Nos últimos anos, o avanço das tecnologias tem moldado a nossa forma de viver e, inevitavelmente, as nossas instituições. A escola, enquanto espaço privilegiado de socialização e aprendizagem, também tem sentido o impacto destas mudanças, sendo a introdução do telemóvel no dia a dia escolar um dos aspetos mais discutidos. Embora a tecnologia traga consigo inegáveis benefícios, a utilização indiscriminada do telemóvel nas escolas levanta preocupações significativas, tanto para o desenvolvimento social dos alunos quanto para o seu sucesso escolar.

A primeira e talvez mais evidente questão diz respeito à distração provocada pelo uso excessivo e descontrolado do telemóvel em sala de aula. Diversos estudos indicam que a presença do telemóvel, mesmo que não seja utilizado diretamente, pode diminuir a capacidade de concentração dos alunos, desviando a atenção das tarefas escolares. Aplicações de redes sociais, jogos e notificações constantes competem pela atenção dos estudantes, criando um ambiente que dificulta o foco no conteúdo das aulas. Este fenómeno tem implicações diretas no processo de ensino-aprendizagem, visto que a atenção e a concentração são requisitos fundamentais para a aquisição de conhecimento.

Além disso, o uso do telemóvel pode prejudicar o desenvolvimento de competências sociais, que são cruciais durante os anos escolares. A escola não é apenas um lugar onde os alunos aprendem conteúdos é, também, um espaço onde desenvolvem habilidades interpessoais, aprendem a trabalhar em equipa e a resolver conflitos. Quando os alunos passam grande parte do seu tempo a interagir com os seus aparelhos eletrónicos, em detrimento da interação face a face com os colegas e professores, perde-se a oportunidade de cultivar essas mesmas competências. Alguns estudos sugerem que os jovens estão cada vez mais isolados socialmente, e o uso excessivo da tecnologia pode estar a contribuir para essa realidade. Em vez de interagirem com os seus pares durante os intervalos ou momentos de lazer, muitos optam por isolar-se com os seus telemóveis, o que pode ter efeitos prejudiciais a longo prazo no desenvolvimento emocional e social.

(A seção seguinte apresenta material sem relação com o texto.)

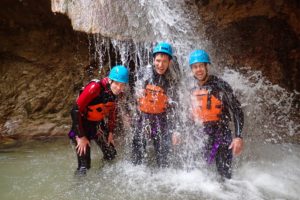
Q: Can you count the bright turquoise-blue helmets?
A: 3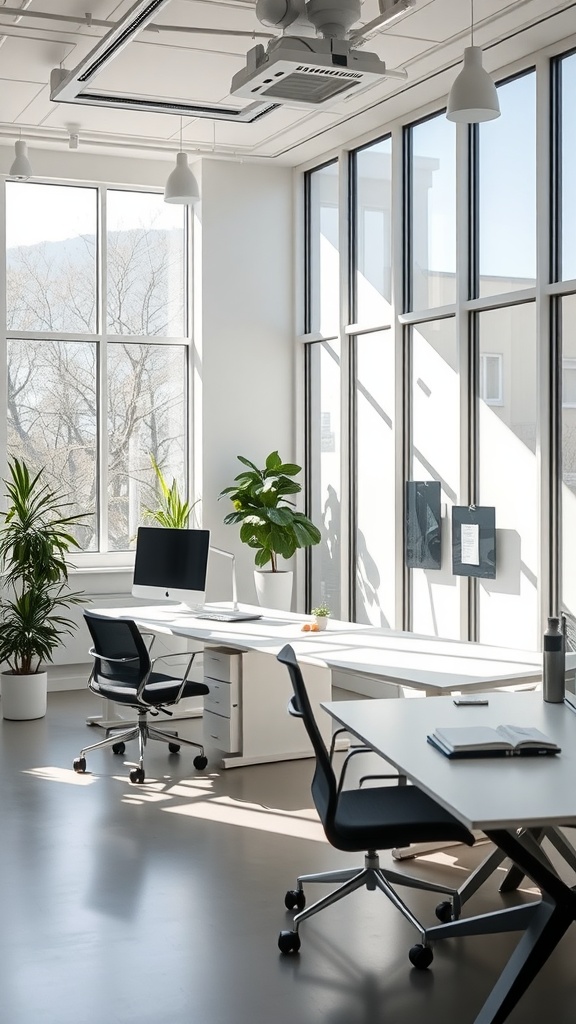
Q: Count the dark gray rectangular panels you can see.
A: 2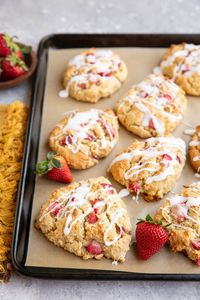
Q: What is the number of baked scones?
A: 8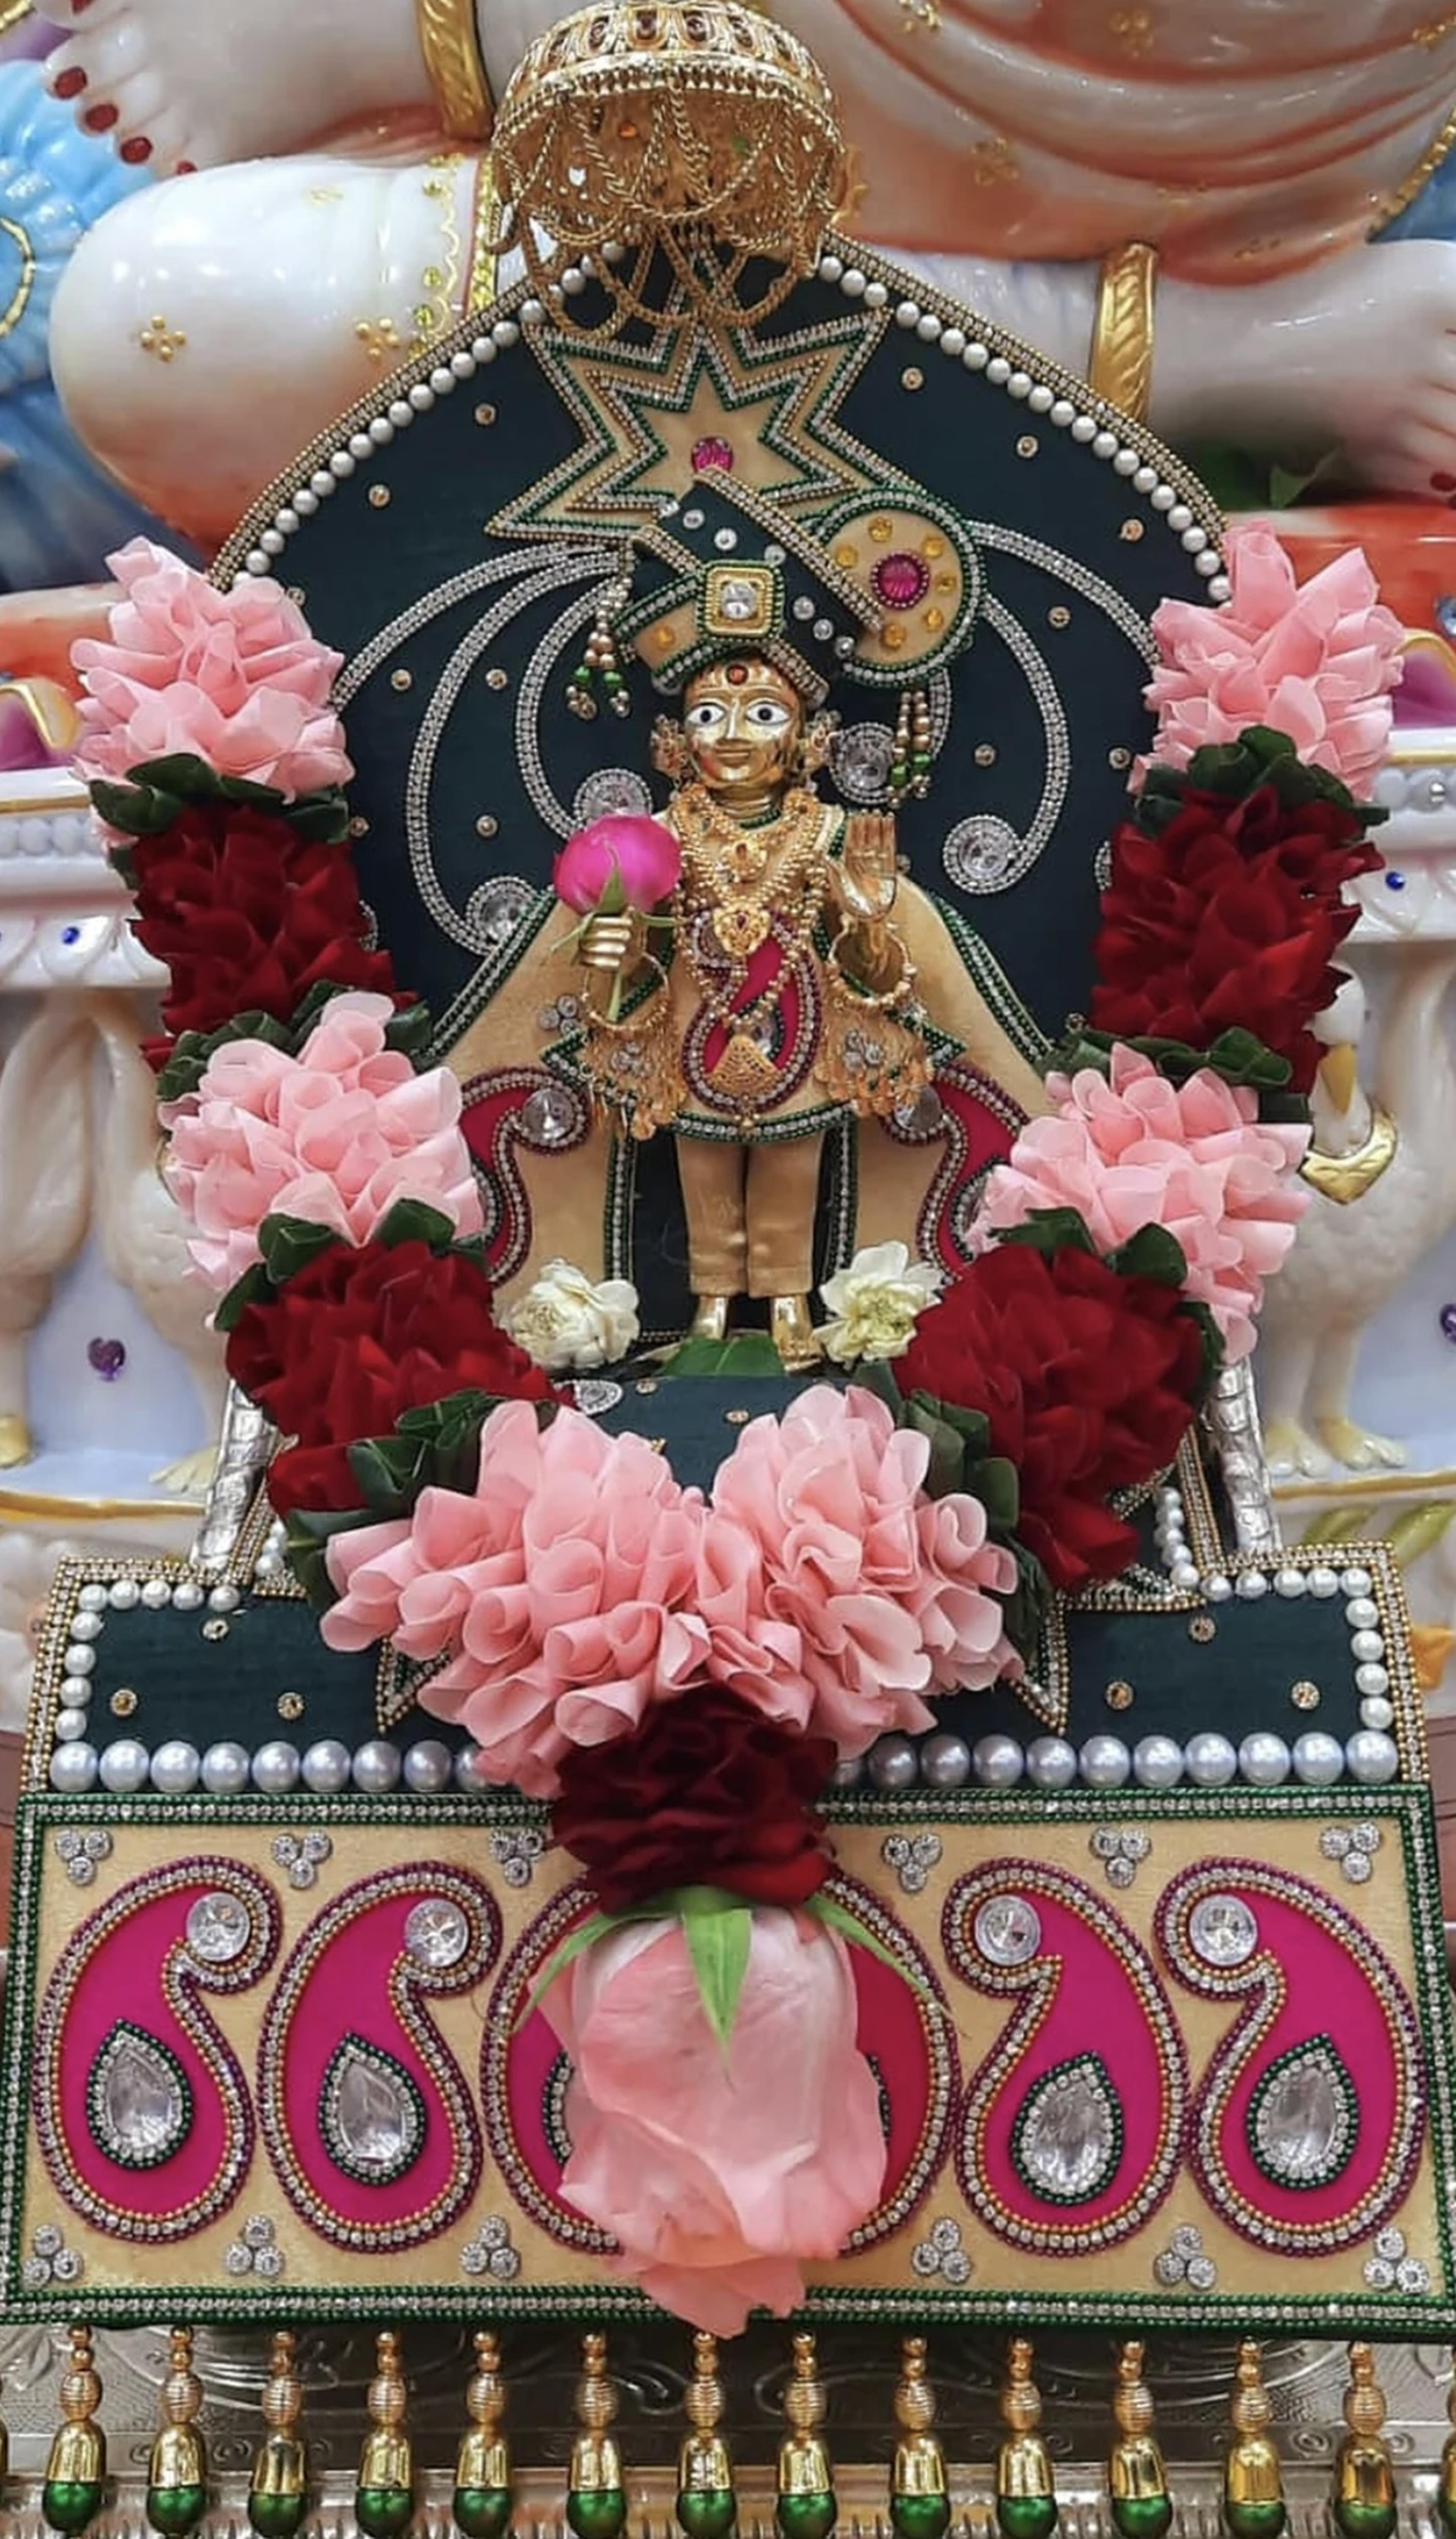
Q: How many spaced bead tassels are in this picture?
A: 13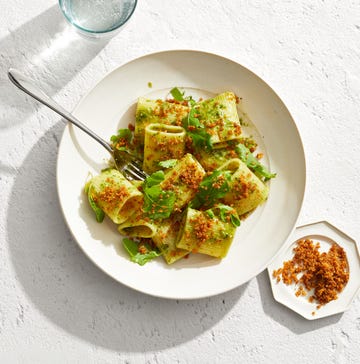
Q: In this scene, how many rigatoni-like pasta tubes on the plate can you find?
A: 10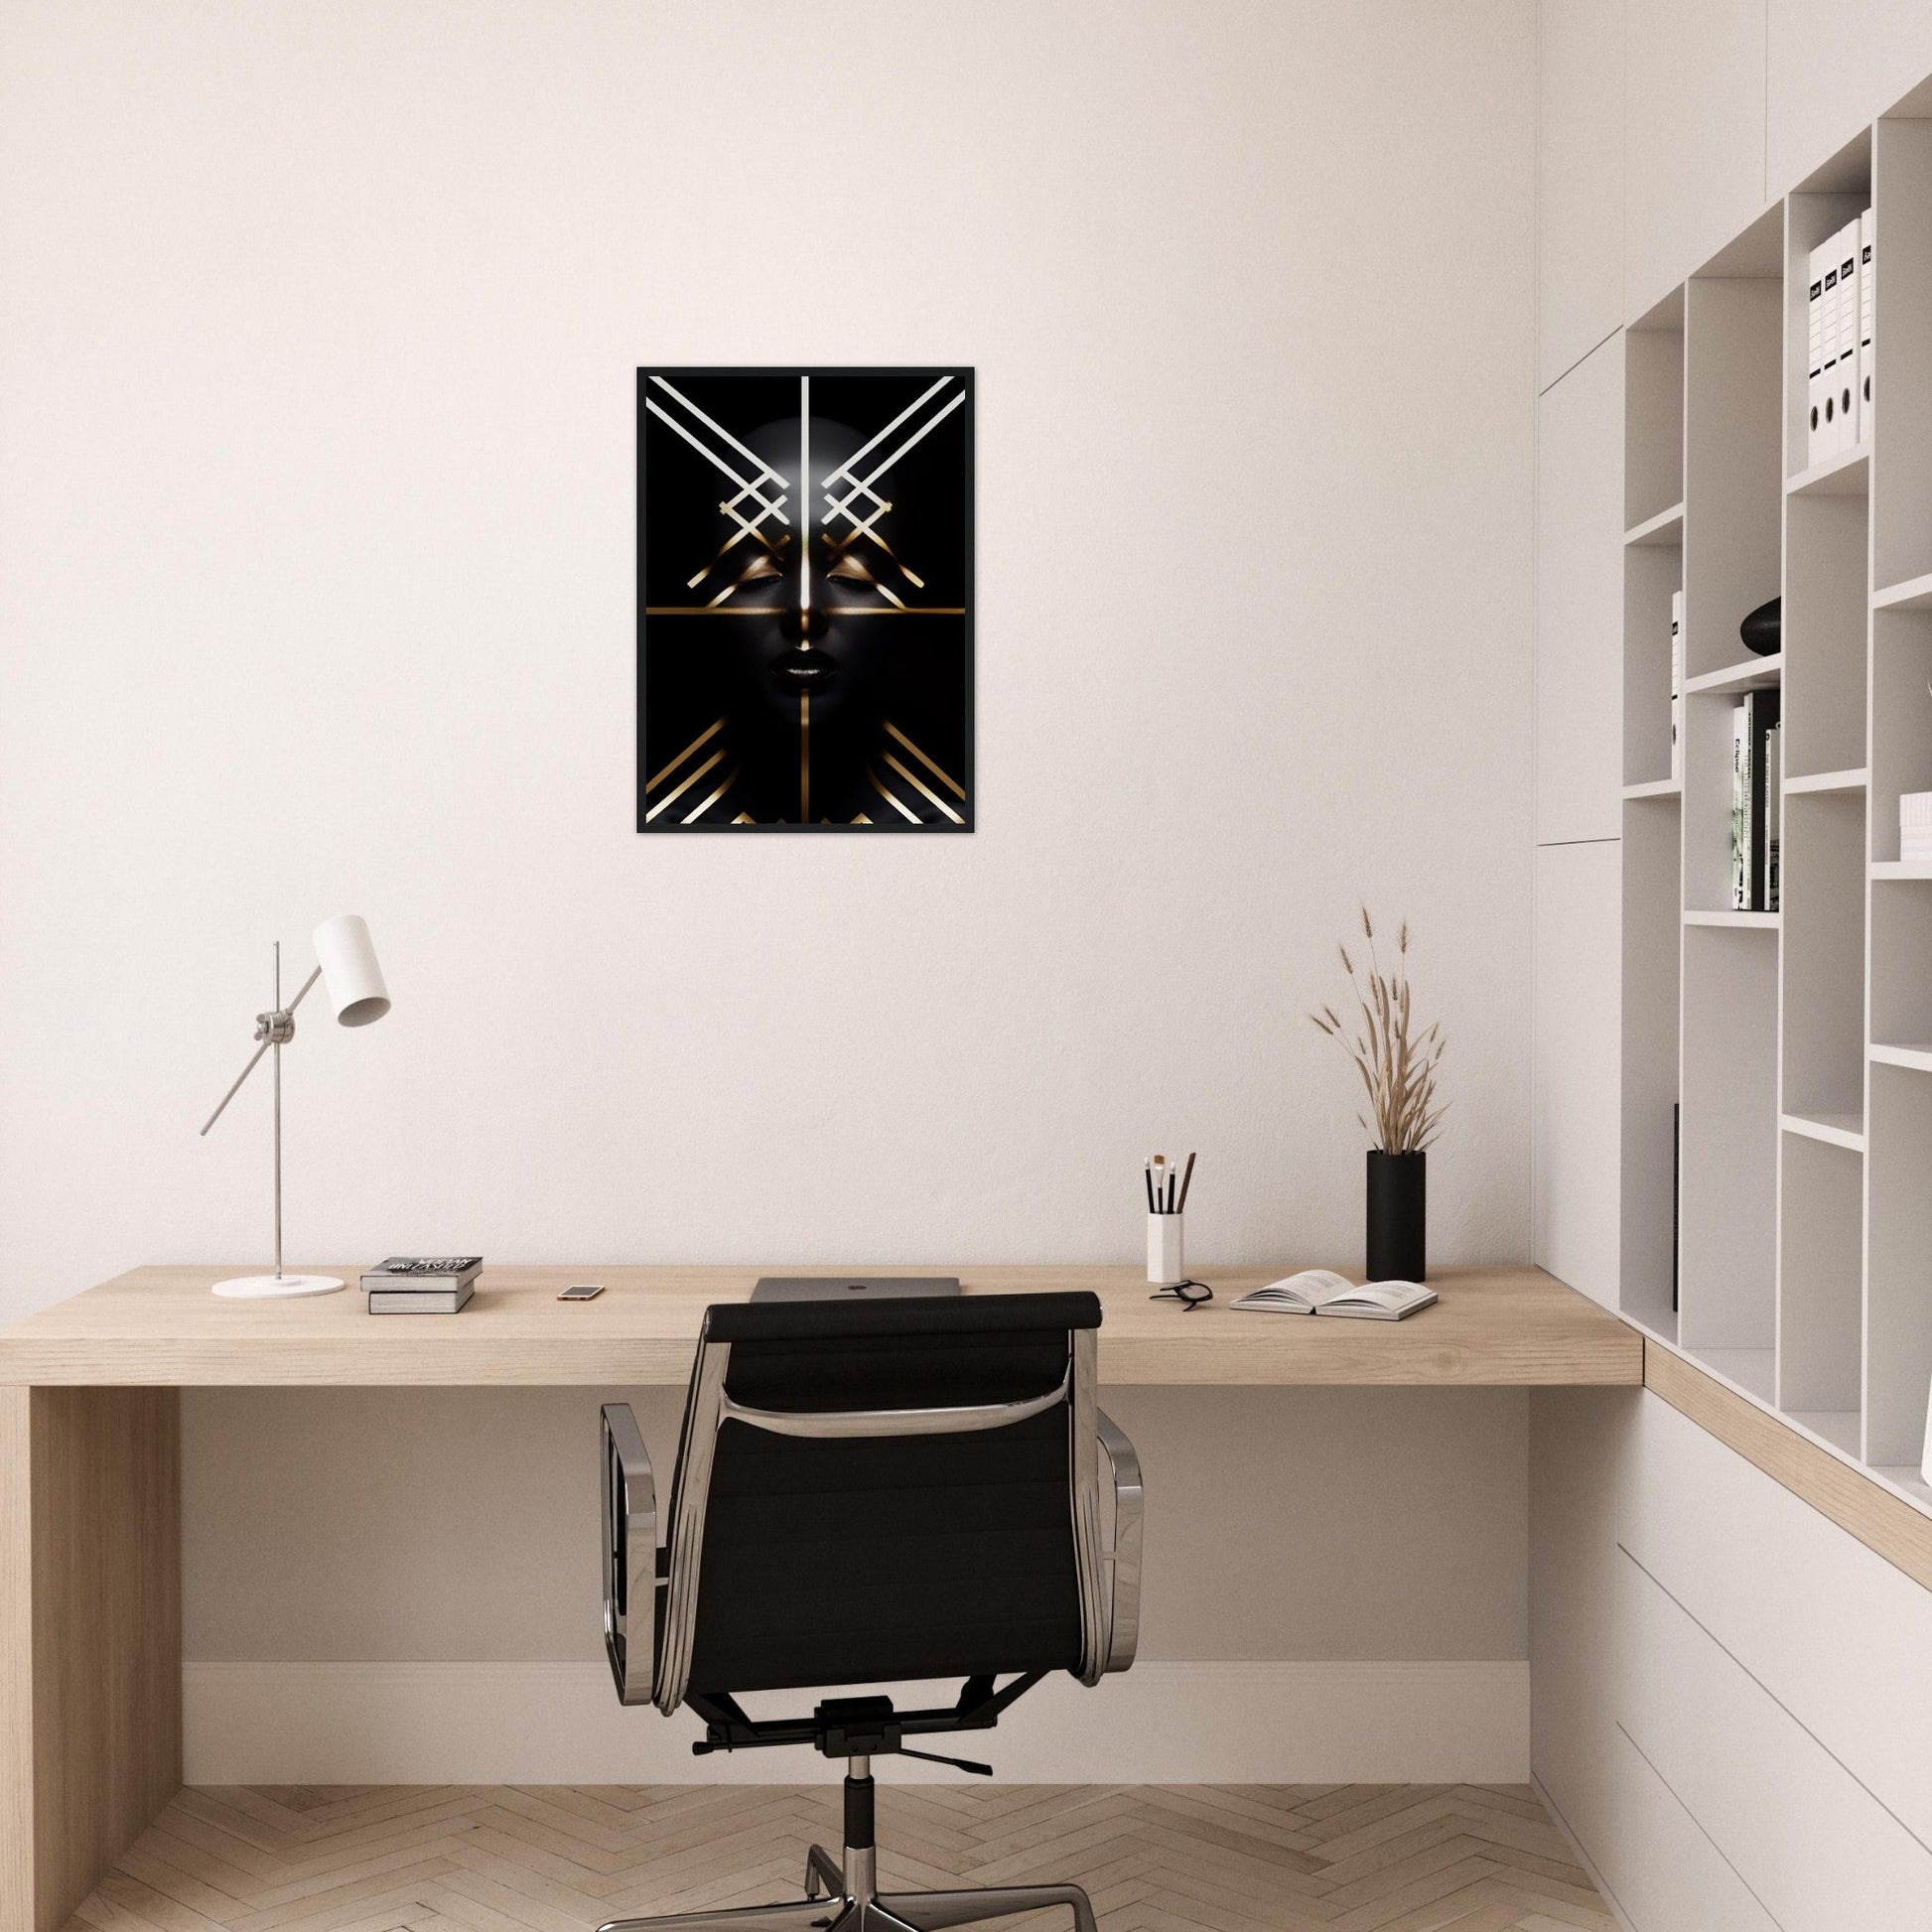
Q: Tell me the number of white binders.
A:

A relação entre o uso do telemóvel e o sucesso escolar também não pode ser ignorada. Diversos estudos apontam que alunos que utilizam frequentemente os seus dispositivos eletrónicos durante as aulas apresentam, em média, um sucesso escolar mais baixo do que os seus colegas que não o fazem. Isso deve-se, em parte, à já mencionada distração, mas também à natureza fragmentada da atenção que o telemóvel promove e causa. A capacidade para fazer várias tarefas ao mesmo tempo, muitas vezes associada à utilização de dispositivos eletrónicos, não resulta quando falamos de uma aprendizagem eficaz. Pelo contrário, contribui para uma superficialidade no tratamento da informação que compromete a compreensão profunda dos conteúdos e o alcance das aprendizagens essenciais.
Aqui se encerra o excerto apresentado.